Overall, Ice Storm is an interesting read if you are interested in what went on behind the scenes in Vancouver over the past few seasons.  I would strongly suggest that you pick
it up, especially if you haven’t read every Canucks Army post since 2009. (Editor’s note: or better yet, read every Canucks Army post since 2009 anyways)

  • elvis15

    Gilliscentric revisionism of the 2008-2014 Canucks…

    Thanks for summarizing some of the major themes even though a lot of it was already known.

    Bruce Dowbiggin probably fancied himself Michael Lewis until his friend Michael D was mercifully gassed for his incompetence…

  • elvis15

    I also read this book. I would give it 2.5 stars out of 5.

    I found the book’s narrative “the Canucks did things differently!” became quite tiresome as the book went on. Each chapter reads as if it was written as a stand-alone piece of sports journalism – a negative feature since, subsequent chapters often cover the same material as previous chapters or fail to develop existing narratives. The last couple chapters dealing with the Torts era and the beginning of the Benning-Desjardins era stand out as particularly disconnected from the rest of the book.

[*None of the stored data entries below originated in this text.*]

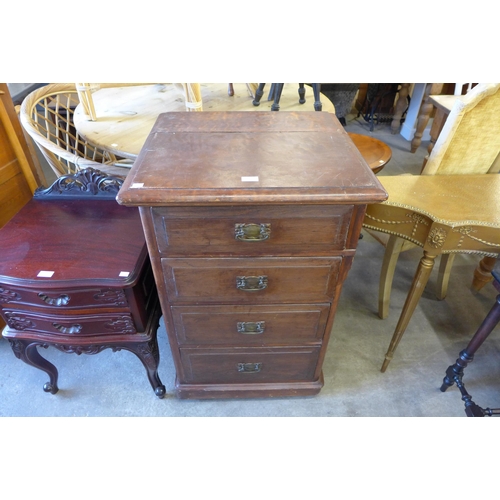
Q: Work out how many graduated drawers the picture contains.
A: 4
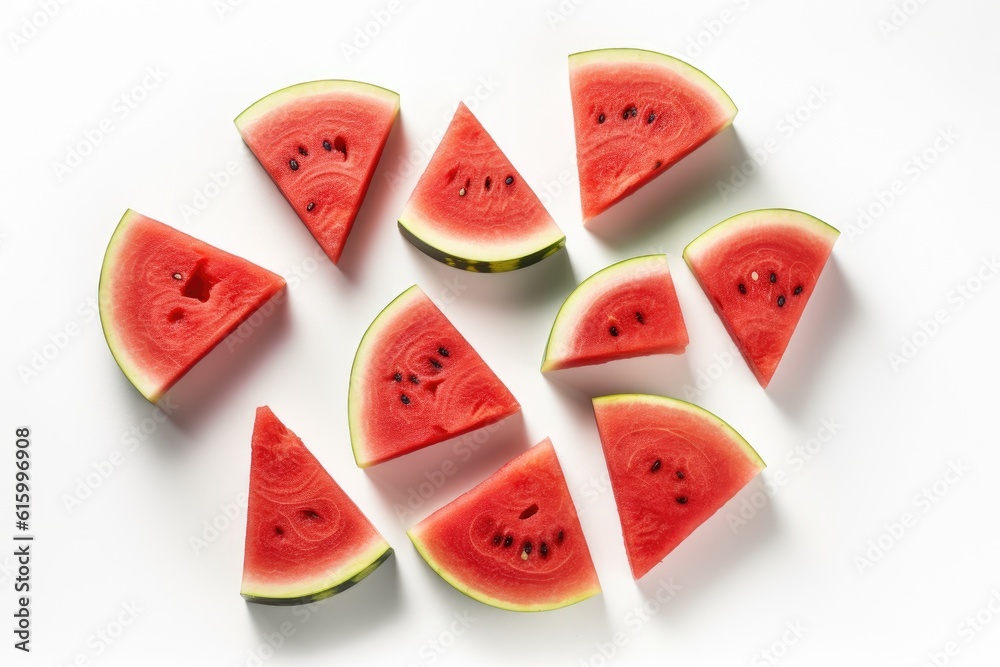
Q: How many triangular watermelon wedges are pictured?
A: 10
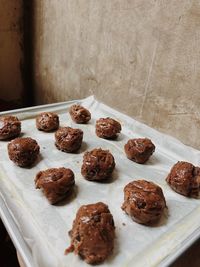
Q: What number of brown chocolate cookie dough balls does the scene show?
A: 12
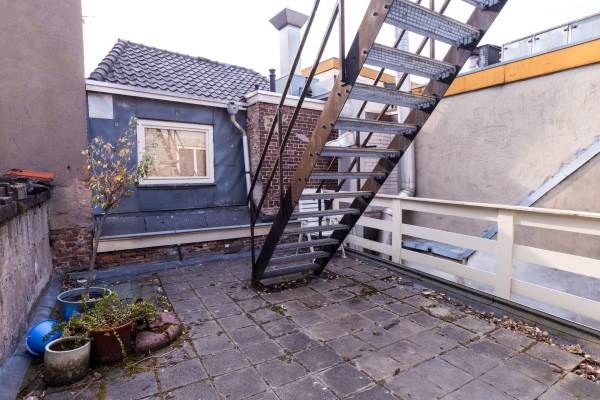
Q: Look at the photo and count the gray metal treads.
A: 13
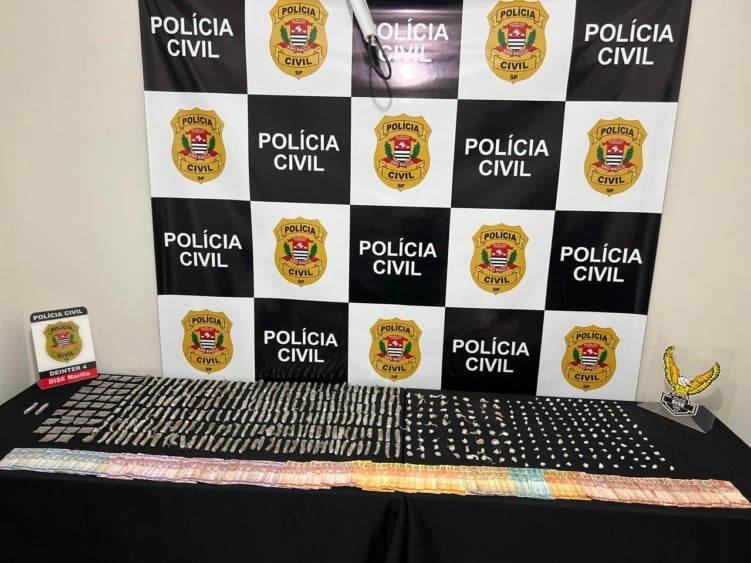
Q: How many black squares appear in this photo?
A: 10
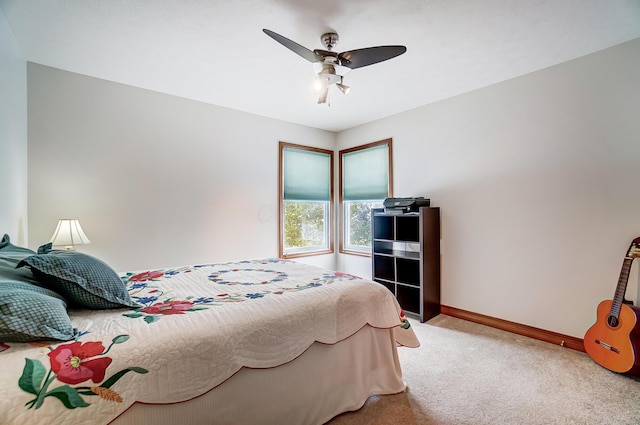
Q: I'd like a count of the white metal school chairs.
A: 0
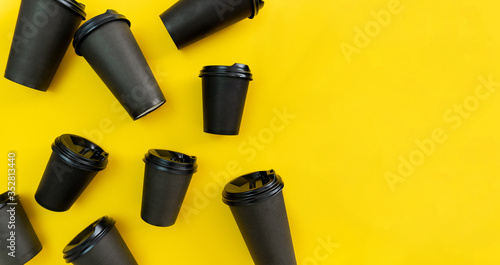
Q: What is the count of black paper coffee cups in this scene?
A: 9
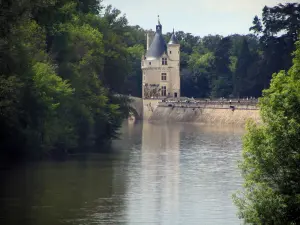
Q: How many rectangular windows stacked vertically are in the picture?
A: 3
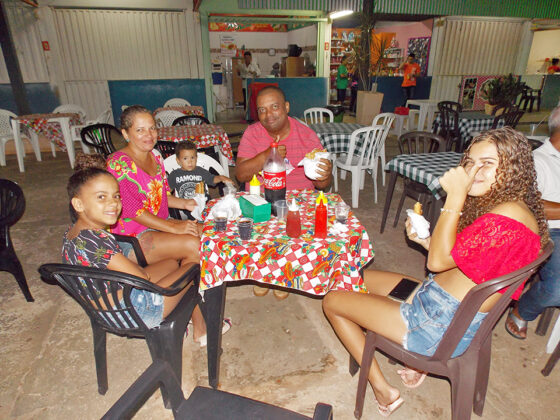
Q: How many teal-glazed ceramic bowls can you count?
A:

    • BuffaloBillsOfHockey

      “The last couple chapters dealing with the Torts era and the beginning of the Benning-Desjardins era stand out as particularly disconnected from the rest of the book.”

      Dowbiggin probably thought he had a best seller on his hands up until a few months ago when his friend was terminated.

      He never thought he’d have to write about the “fall” of the Canucks as it goes against the notion he is trying to sell about how “progressive” the Canucks were which led to their success…

      Brad Pitt will not be gaining 50 pounds to play the protagonist in the screen adaptation.

      On the bright side, Mr Gillis is available to portray himself in the Made for Youtube movie…

  • pheenster

    Oh, gee, NMOO doesn’t think much about a book that tells Mike Gillis’ side of the story. How surprising! And we recieved three comments to hammer home NMOO’s bias. Zzzzzzz…

    • BuffaloBillsOfHockey

      Most people don’t take Idiot00 seriously anyway. So, not really an issue. He does entertain me though so that’s always fun. He’s much like a child given an ounce of knowledge. It’s fun, isn’t it?!

      Michael D. was around a bit too long but I am curious about some of his moves. Does the book talk about the Ballard and Booth deals? Does it mention what the Kesler to Pitt deal involved? How about the Edler to Det trade we heard about on draft day 2013?

  • BuffaloBillsOfHockey

    I suspect this book would have been a much better read 10 years down the road when everyone involved with the 2011 team was retired and felt comfortable speaking freely about the internal workings of the club at that point in time in interviews. Frankly, it’s too soon.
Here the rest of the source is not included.